Use of immunotherapy in recent years has revolutionized cancer treatment for certain types of cancers. However, the broad utility of immunotherapy is limited because there are still many types of cancer that do not respond effectively. Failure of a cancer to respond is due, at least in part, to its phenotypic plasticity, a feature that is established by cancer stem cells (CSC) and their associated microenvironments. This article discusses the current understanding of CSC-mediated immune evasion and provides a prospective view on how researchers can better understand and overcome the intrinsic immune privilege of CSCs and the extrinsic immune-suppressive microenvironment shaped by them.
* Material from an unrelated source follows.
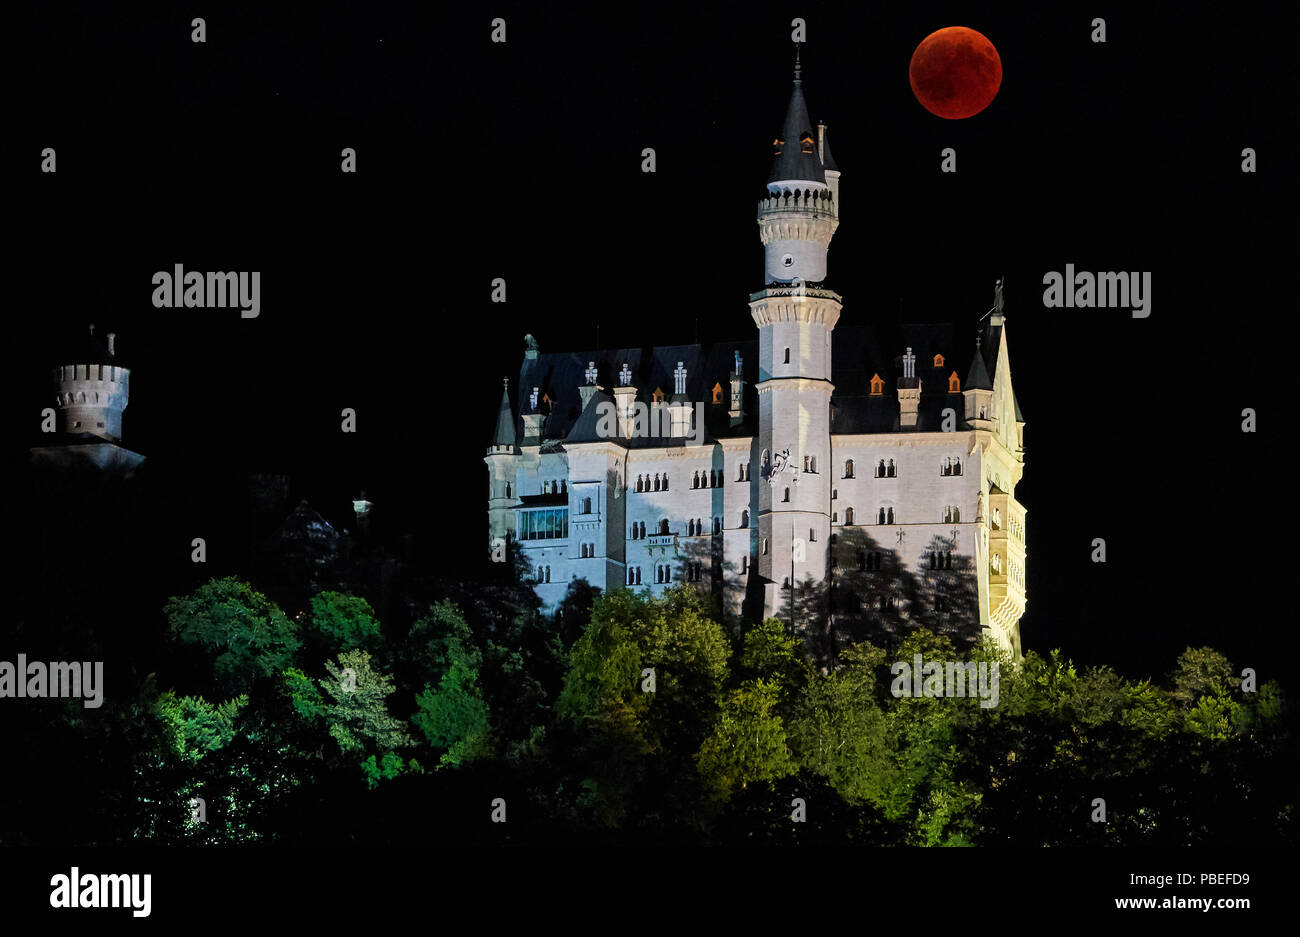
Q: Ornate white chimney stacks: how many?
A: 6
Ever since Richard Nixon declared a “War on Cancer” in 1971 (National Cancer Act of 1971) and Barack Obama and Joe Biden began the Cancer Moonshot initiative in 2016 (Obama-Biden-cancer moonshot), understanding of the cellular and molecular mechanisms responsible for tumorigenesis and cancer development has made impressive advances (1). This improved understanding of cancer biology has paved the way to improved treatments. Conventional chemoradiotherapy (CRT) plus targeted (at mutant oncoprotein) therapy can reduce tumor load, but therapeutic refractoriness and cancer relapse remain a major challenge (2, 3). The heterogeneous nature of cancer helps account for therapeutic resistance (1, 2, 4–6). Clinical evidence increasingly supports a correlation between the biological characteristics of cancer stem cells (CSC) and cancer relapse-associated mortality, and the therapy refractory tumor fraction is often enriched with CSCs (Fig. 1A; refs. 7, 8).
CSCs are defined as the cell population within a tumor that has abilities of self-renewal and tumor initiation, and more rigorously the ability to survive stress as well as support tumor regrowth after therapy (9–13). CSCs can originate from normal stem cells (9–11, 14); however, CSCs can also be derived from differentiated cells, from transdifferentiation, or even from reprograming to different developmental stages, accounting for the common phenotypic plasticity of tumors (7, 15, 16). On the other hand, CSCs can contribute to generating phenotypic plasticity by giving rise to many progenies, with different proliferative capacities, lineage impairments, and epigenetic landscapes (Fig. 1B; refs. 7, 17). In addition, the number of CSCs varies from relatively rare to abundant in different types of cancers and is modulated by therapy, which generally induces CSC expansion (18, 19). Furthermore, the complicated tumor microenvironment (TME) can also play a role in positively or negatively influencing CSC survival, proliferation, and metastasis (Fig. 1A; refs. 13, 20–25). Therefore, understanding the properties of CSCs and their cross-talk with the TME is of great significance as researchers seek to improve cancer treatments, especially immune therapy.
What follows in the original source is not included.